> [Exercise objective]:
The data below should be restated word for word, pictures omitted.

BEGIN Records to process

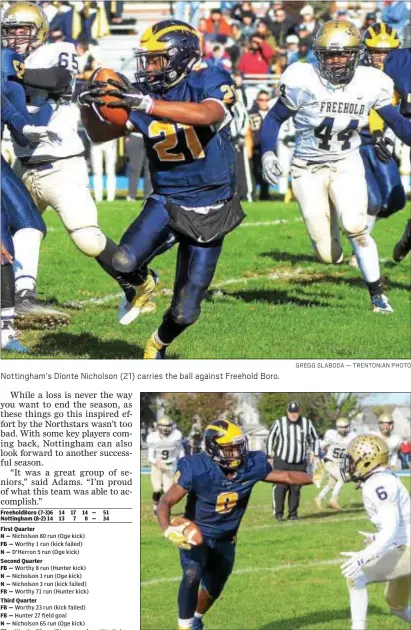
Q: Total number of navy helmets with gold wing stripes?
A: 3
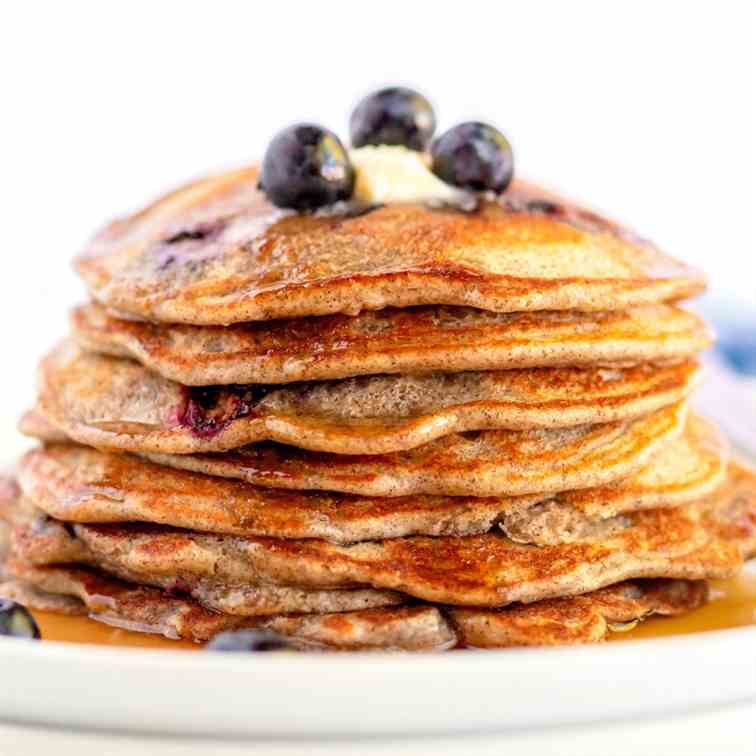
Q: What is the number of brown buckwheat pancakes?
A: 7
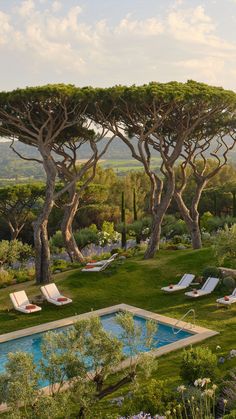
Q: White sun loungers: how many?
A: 7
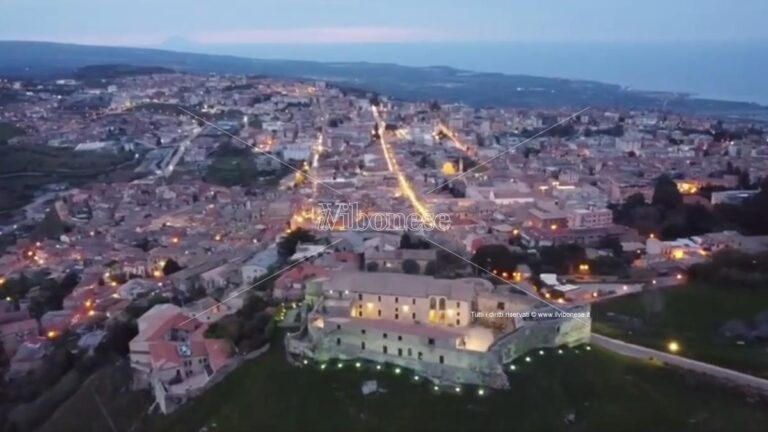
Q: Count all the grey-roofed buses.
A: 0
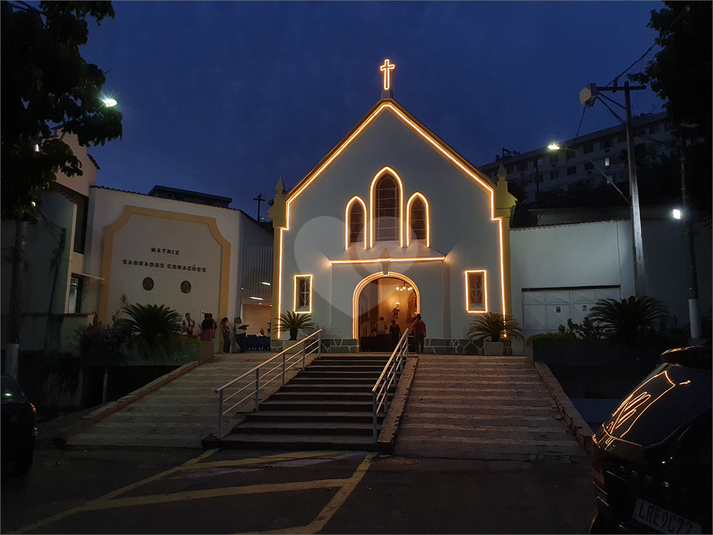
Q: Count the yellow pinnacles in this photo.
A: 2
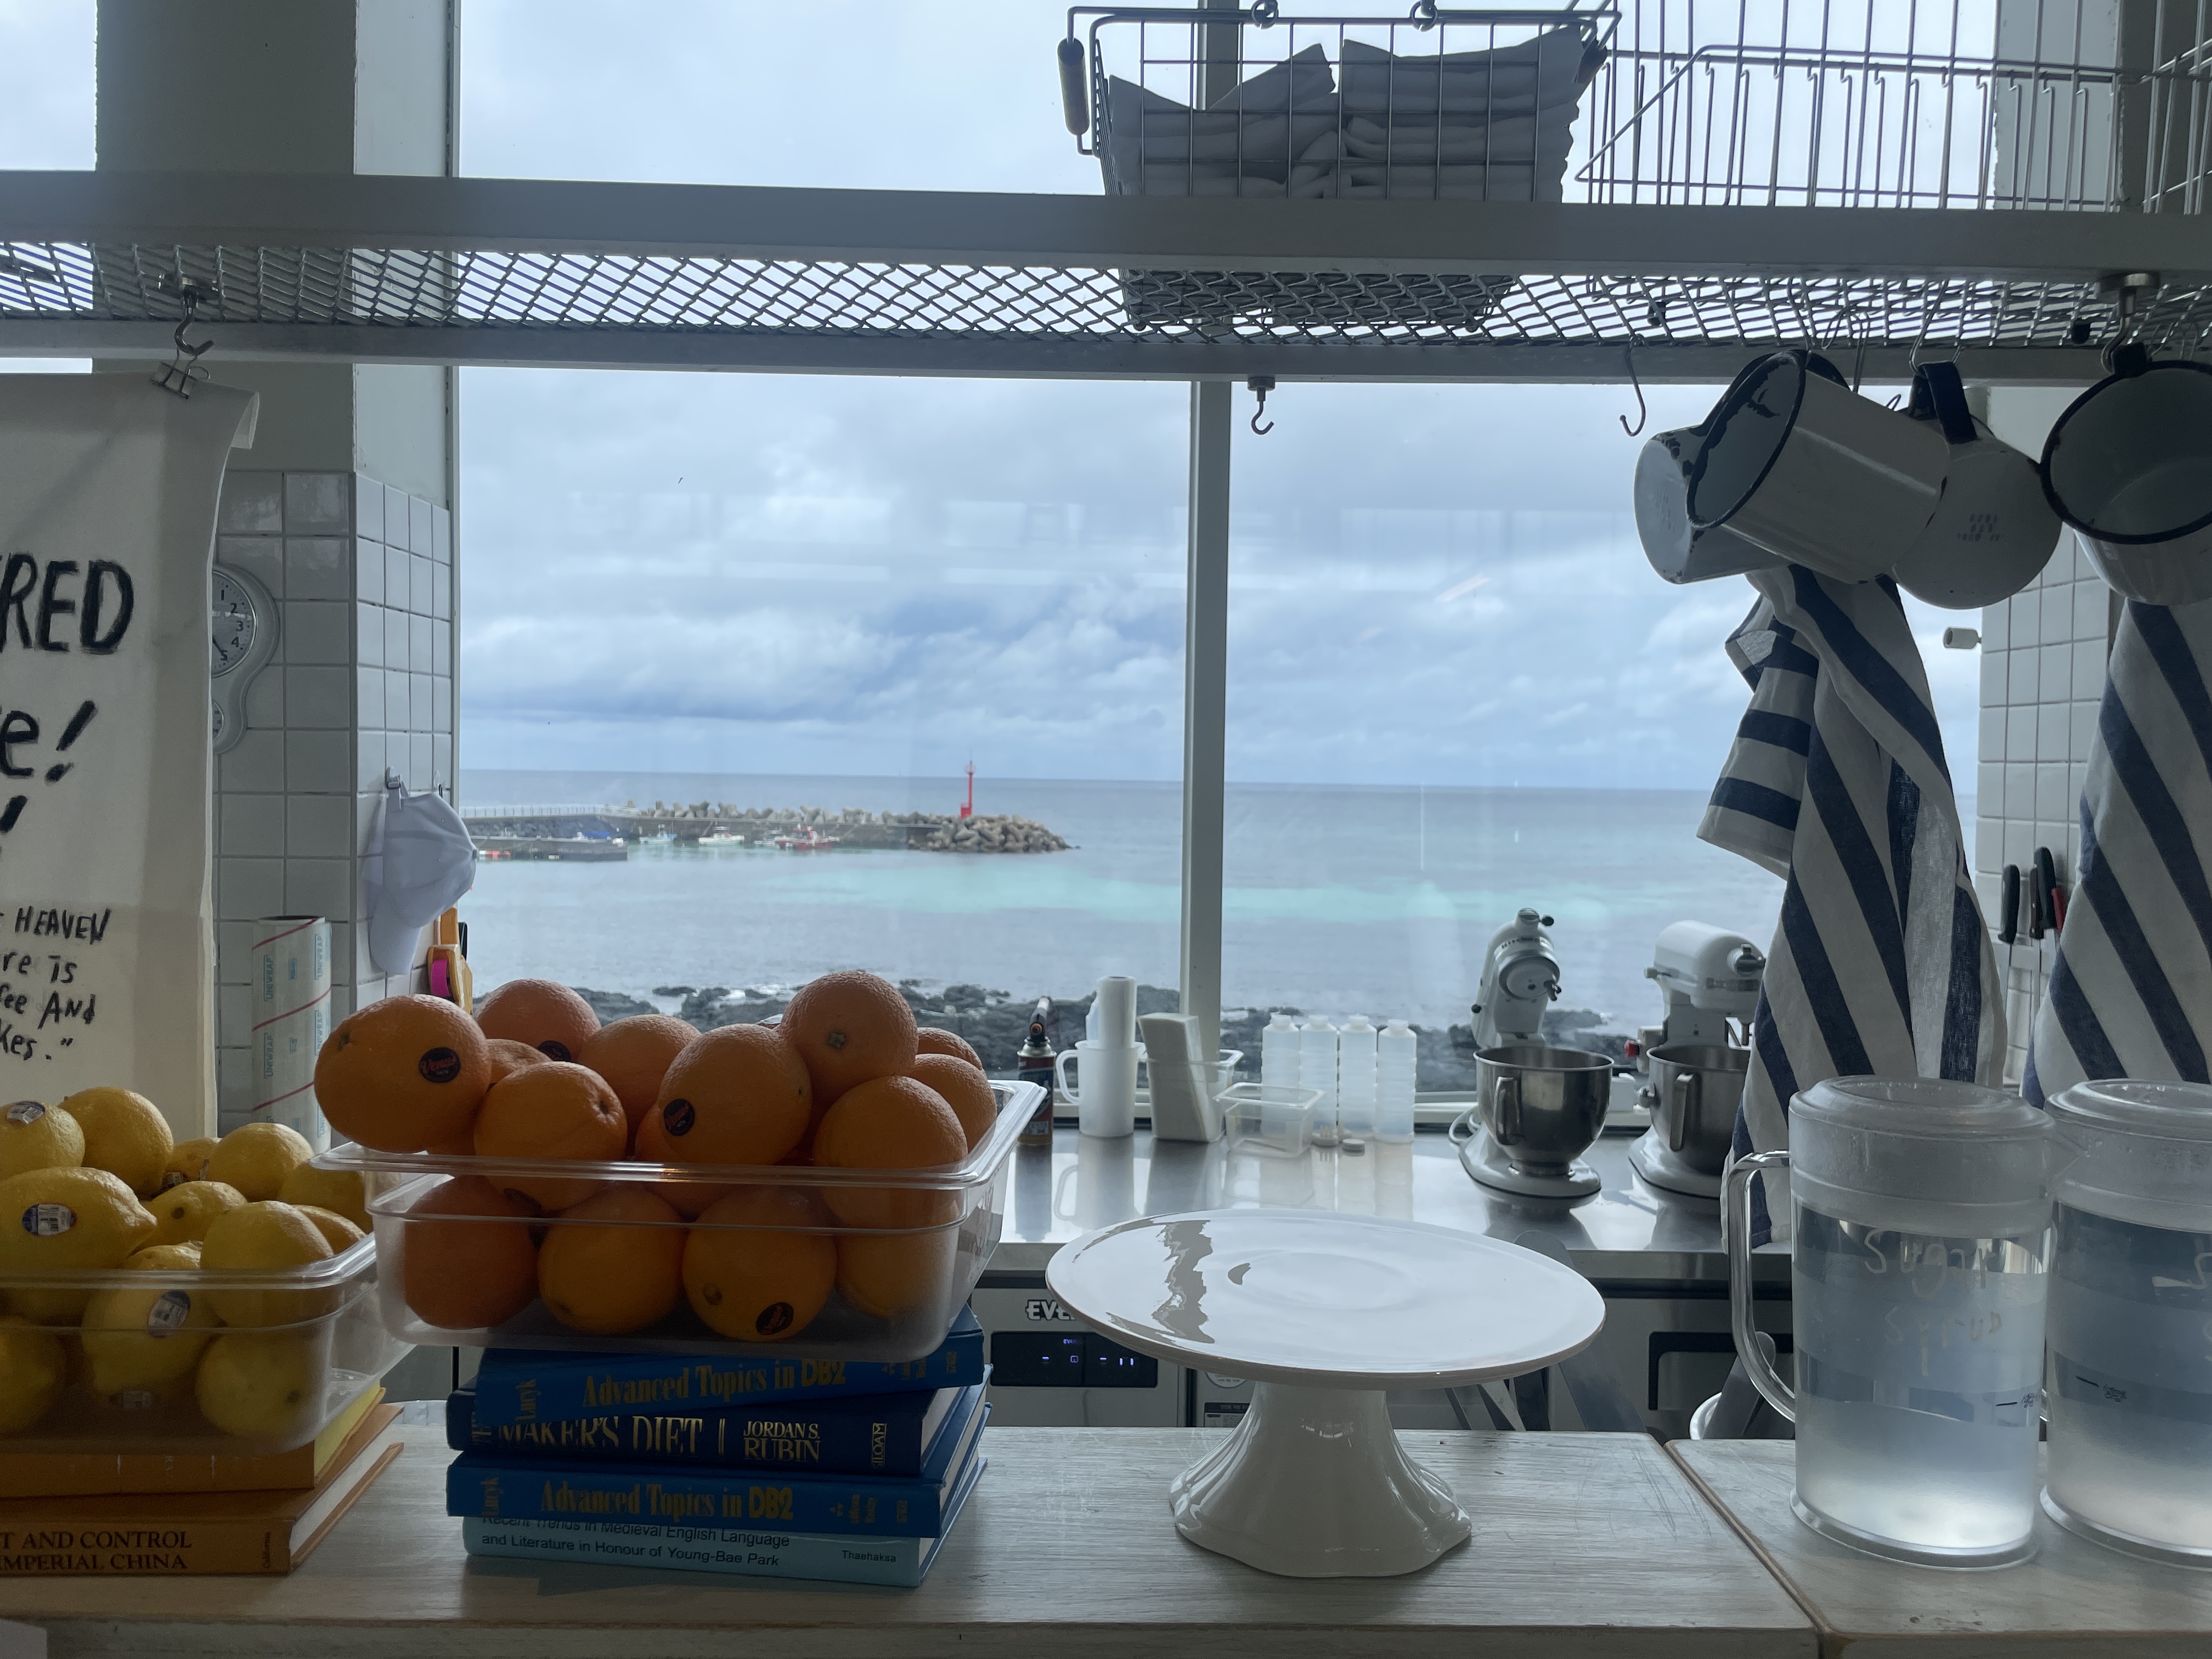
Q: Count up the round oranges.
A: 15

END Records to process

> [Written response]:
Q: Total number of navy helmets with gold wing stripes?
A: 3
Q: What is the number of brown buckwheat pancakes?
A: 7
Q: White sun loungers: how many?
A: 7
Q: Count all the grey-roofed buses.
A: 0
Q: Count the yellow pinnacles in this photo.
A: 2
Q: Count up the round oranges.
A: 15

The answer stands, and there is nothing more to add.